- WORK INSTRUCTIONS
Please go line by line and repeat the data below exactly, with no images.

- THE DATA

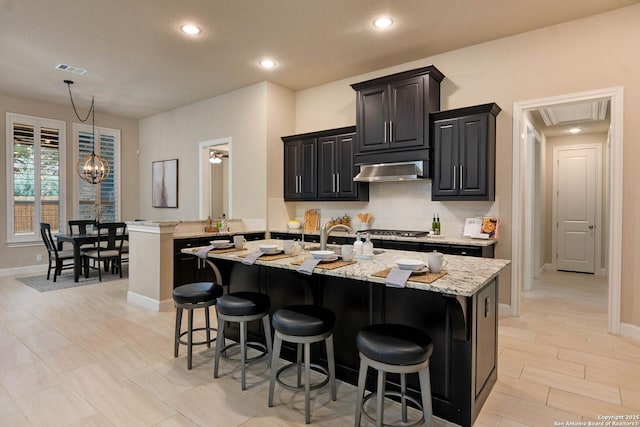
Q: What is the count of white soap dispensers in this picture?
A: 2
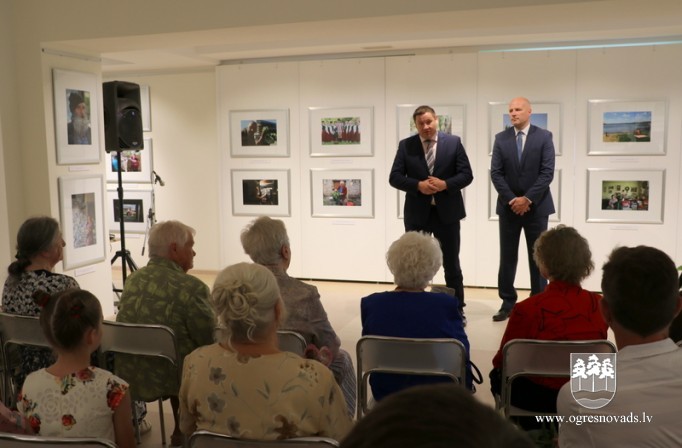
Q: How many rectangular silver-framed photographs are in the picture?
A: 15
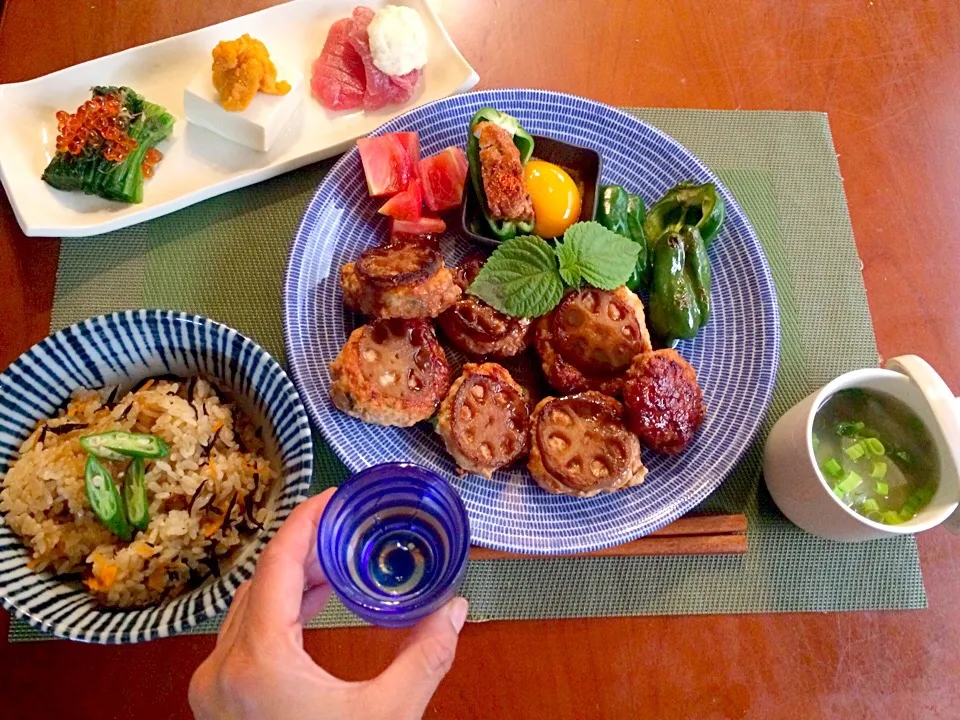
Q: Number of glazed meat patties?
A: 8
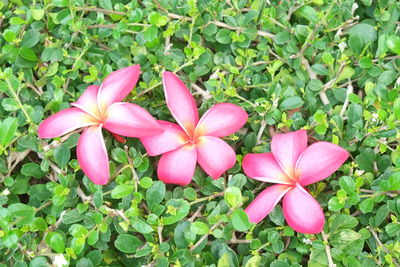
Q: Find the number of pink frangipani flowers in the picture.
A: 3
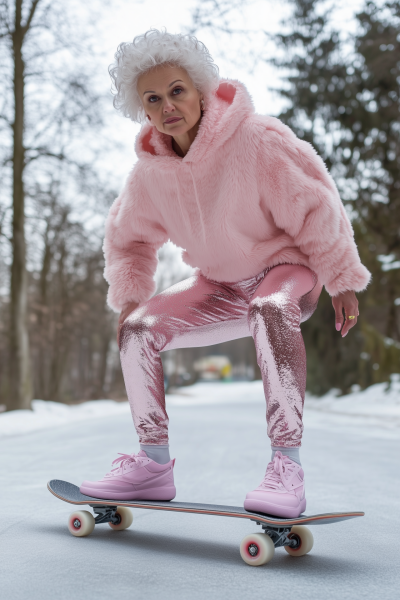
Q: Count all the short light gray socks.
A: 2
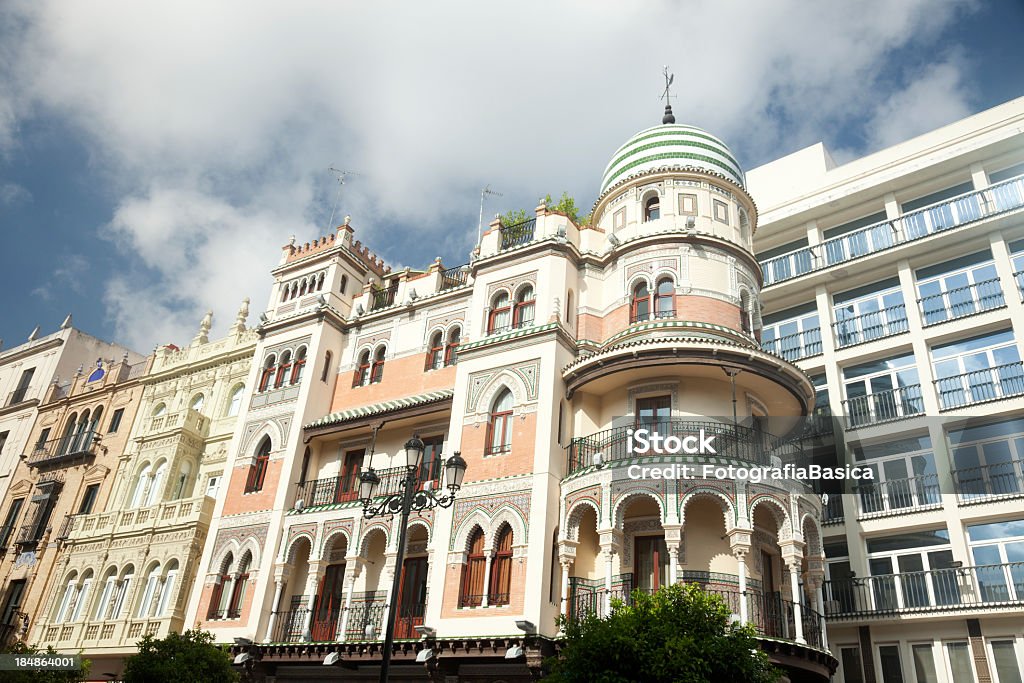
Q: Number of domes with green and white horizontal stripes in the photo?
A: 1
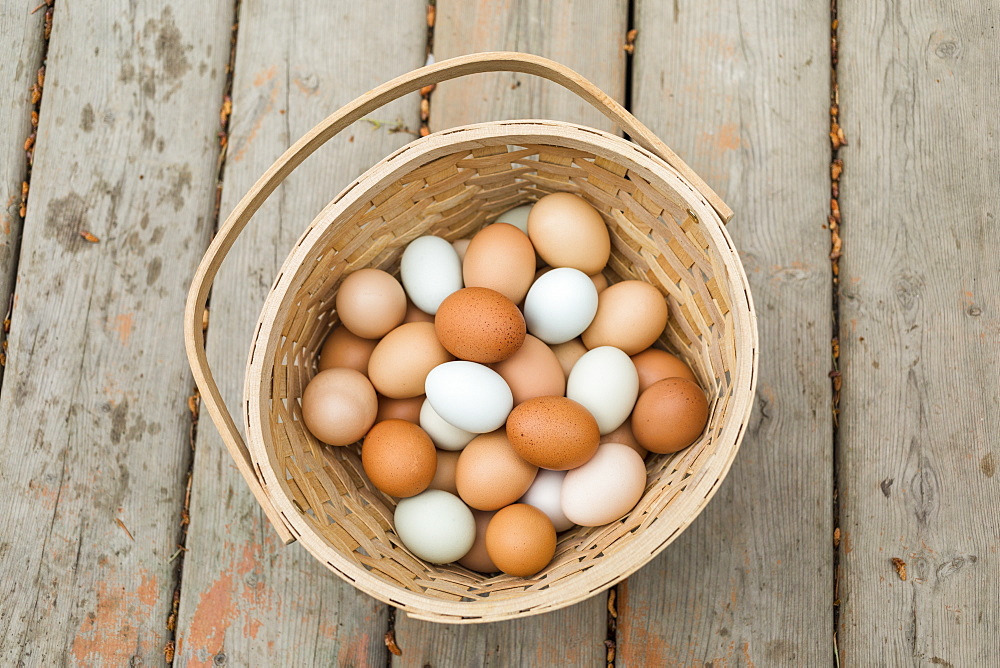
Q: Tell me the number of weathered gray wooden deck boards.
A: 6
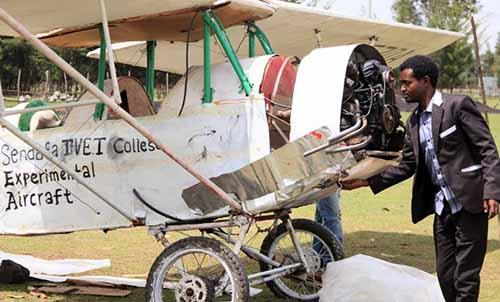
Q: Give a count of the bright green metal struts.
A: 6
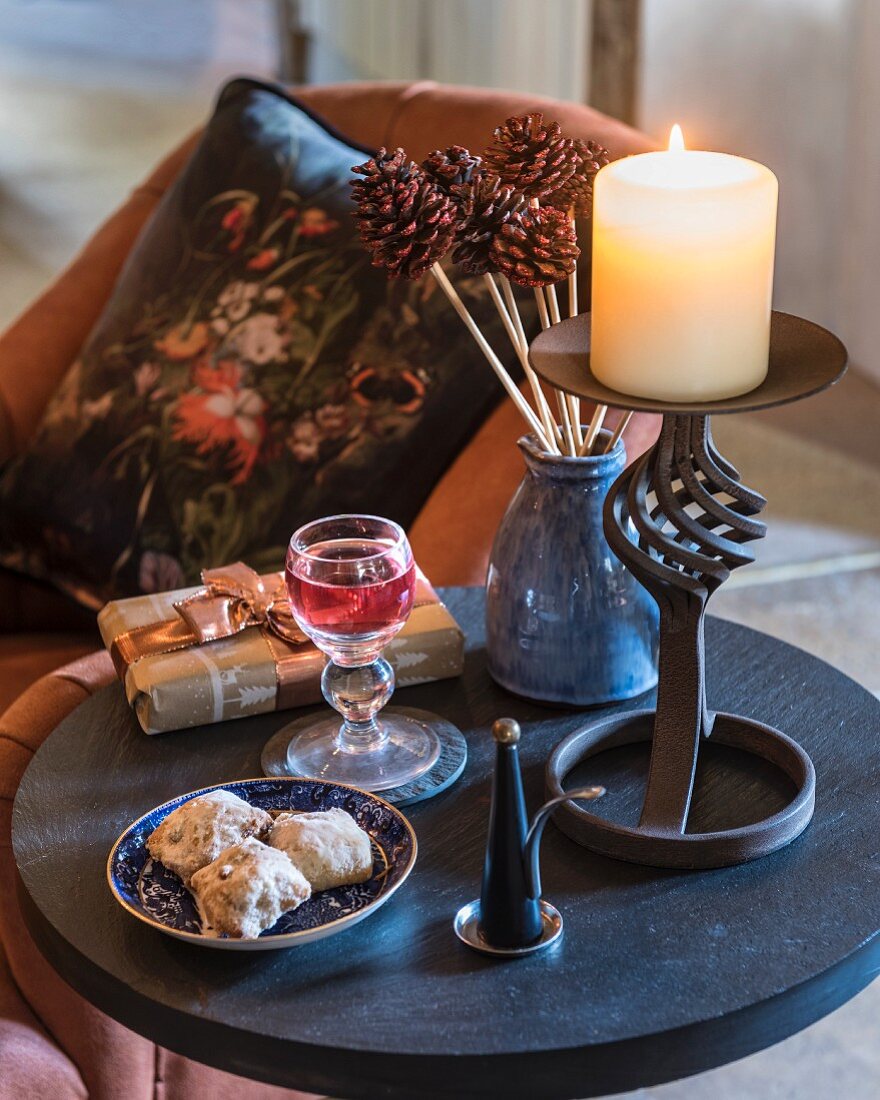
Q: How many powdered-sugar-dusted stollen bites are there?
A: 3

- RESULT OF THE TASK
Q: What is the count of white soap dispensers in this picture?
A: 2
Q: How many rectangular silver-framed photographs are in the picture?
A: 15
Q: Number of glazed meat patties?
A: 8
Q: Find the number of pink frangipani flowers in the picture.
A: 3
Q: Count all the short light gray socks.
A: 2
Q: Number of domes with green and white horizontal stripes in the photo?
A: 1
Q: Tell me the number of weathered gray wooden deck boards.
A: 6
Q: Give a count of the bright green metal struts.
A: 6
Q: How many powdered-sugar-dusted stollen bites are there?
A: 3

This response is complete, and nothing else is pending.